**Instructions to follow**: The records are set out below this line. Return exactly the lines from the one containing "Q: How many brown" through the last, and exclude the pictures.

**Data section**:
-=-=-=-=-

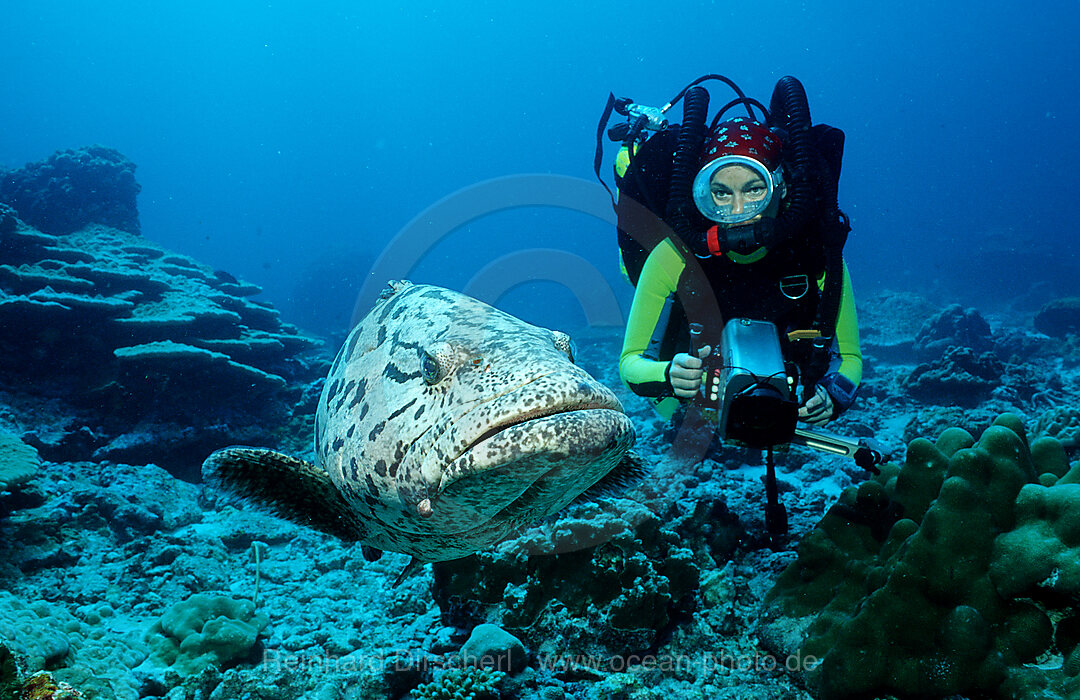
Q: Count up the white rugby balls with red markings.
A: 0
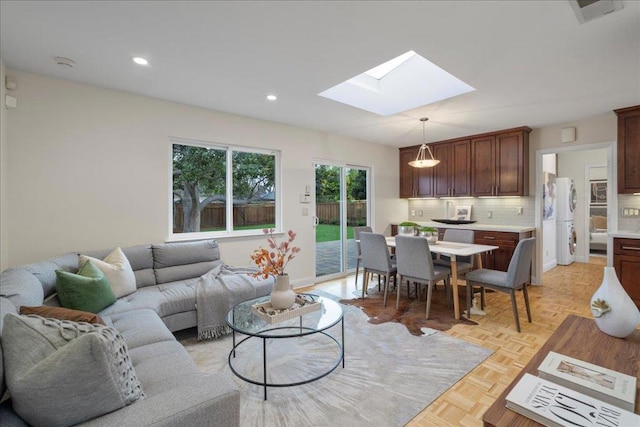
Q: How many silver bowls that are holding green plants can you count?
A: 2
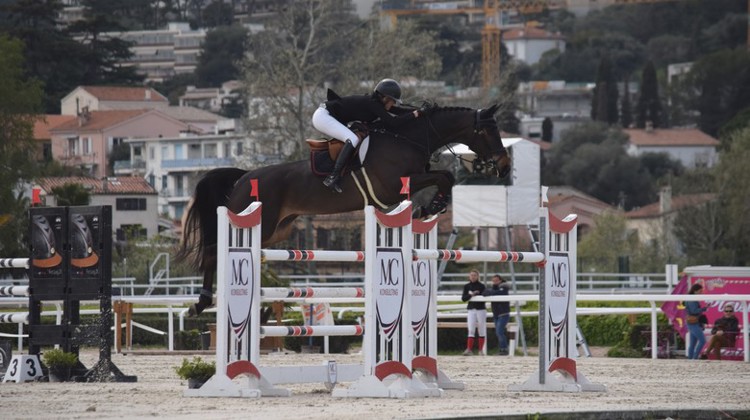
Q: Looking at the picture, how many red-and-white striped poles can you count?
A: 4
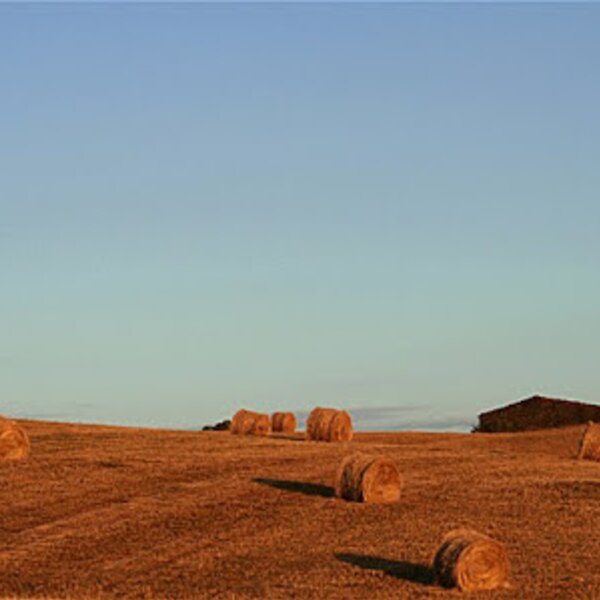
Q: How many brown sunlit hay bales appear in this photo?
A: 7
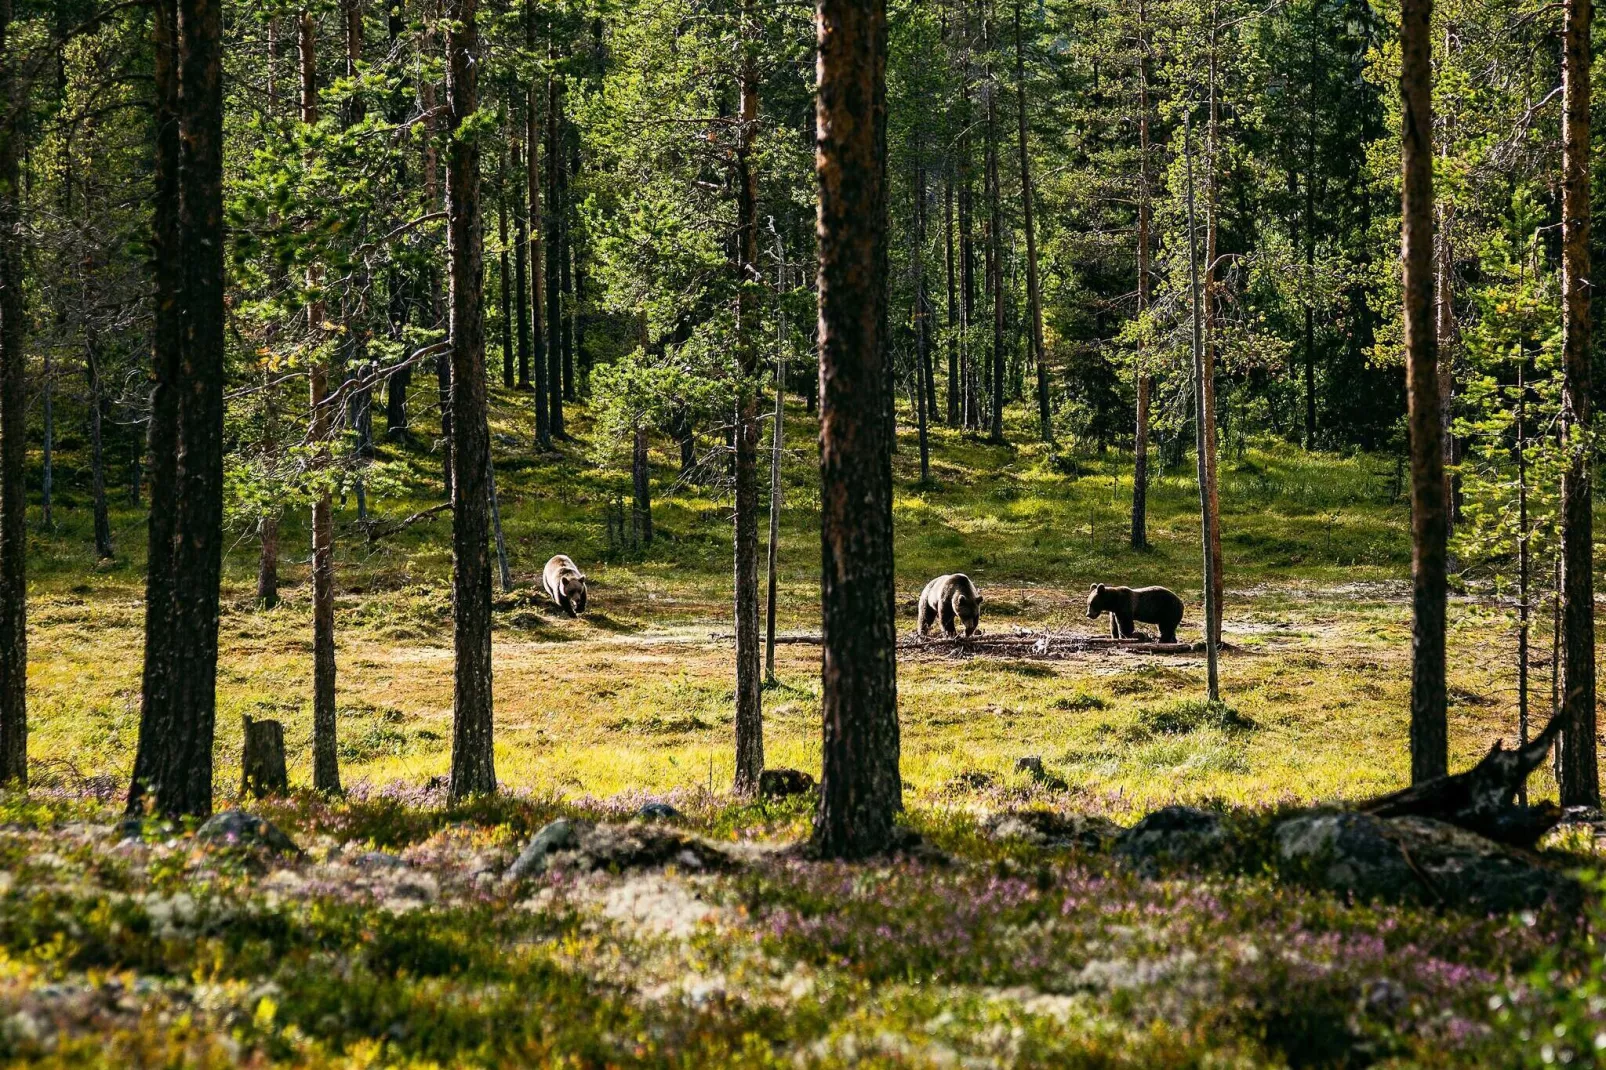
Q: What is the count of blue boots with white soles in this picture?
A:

-=-=-=-=-

**Answer section**:
Q: How many brown sunlit hay bales appear in this photo?
A: 7
Q: What is the count of blue boots with white soles in this picture?
A:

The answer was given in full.